The Rossano Gospels is an incomplete 6th-century illuminated manuscript Gospel book in Greek written following the reconquest of the Italian Peninsula by the Byzantine Empire. It is also known as Codex purpureus Rossanensis due to the reddish-purple (purpureus in Latin) appearance of its pages. It is designated by the siglum 042 or Σ in the Gregory-Aland numbering of New Testament manuscripts, and as ε 18 in the von Soden numbering of New Testament manuscripts.

It is one of the oldest surviving illuminated manuscripts of the New Testament, possibly the oldest, and famous for its prefatory cycle of miniatures of subjects from the Life of Christ, arranged in two tiers on the page, sometimes with small Old Testament prophet portraits below, prefiguring and pointing up to events described in the New Testament scene above. It is now in Rossano Cathedral, Calabria, Italy, where it was discovered in the 19th century.

== Description ==

=== Contents ===
The manuscript is a codex (precursor to the modern book format), containing the text of the Gospel of Matthew and the majority of the Gospel of Mark with only one missing portion, Mark 16:14-20. It is thought that there was a companion second volume, which is apparently lost. It contains the Epistle to Carpian, the table of contents (known as κεφάλαια / kephalai) before each Gospel, their titles (known as τίτλοι / titloi) written at the top of the pages, along with the numbers of the Ammonian Sections, and references to the Eusebian Canons (both early divisions of the Gospel texts into sections).

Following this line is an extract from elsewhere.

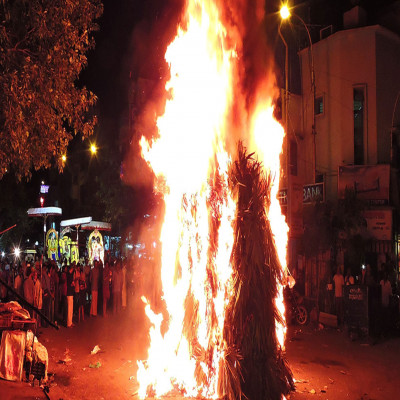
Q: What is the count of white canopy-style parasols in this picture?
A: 3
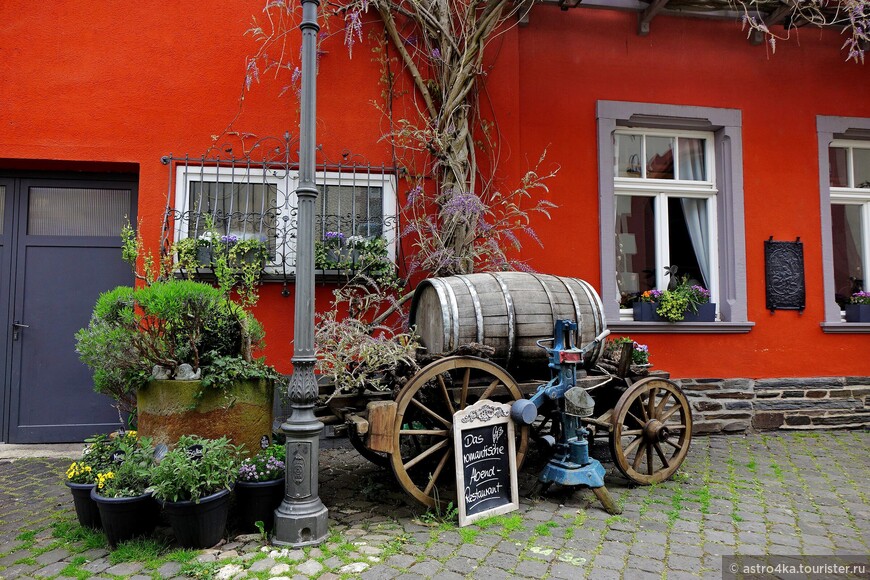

Nearly all of its miniatures are presented in an architecture-like setting, and it uses bright colors on purple vellum with gold and silver lettering, and brightly-painted illustrations. Due to the lavish materials and high quality of the illumination, Byzantine art historians, such as Kathleen Maxwell, have posited that it was created in an imperial scriptorium in Constantinople.

In the sixth century, gospel books had two main types of presentation, Biblical order and liturgical order. Liturgical order means that the readings were arranged according to the church calendar, which begins at Advent and ends with Pentecost. The illustrations of the Rossano Gospels are separate from the text of the Gospels and are arranged according to the liturgical calendar during the season of Lent.

The manuscript presents its text in a liturgical order like other manuscripts. Chapters in this manuscript are arranged according to the church year. In this particular case, the readings followed the Lenten seasonal order, telling the story of Jesus' last few weeks on earth and the circumstances around his death.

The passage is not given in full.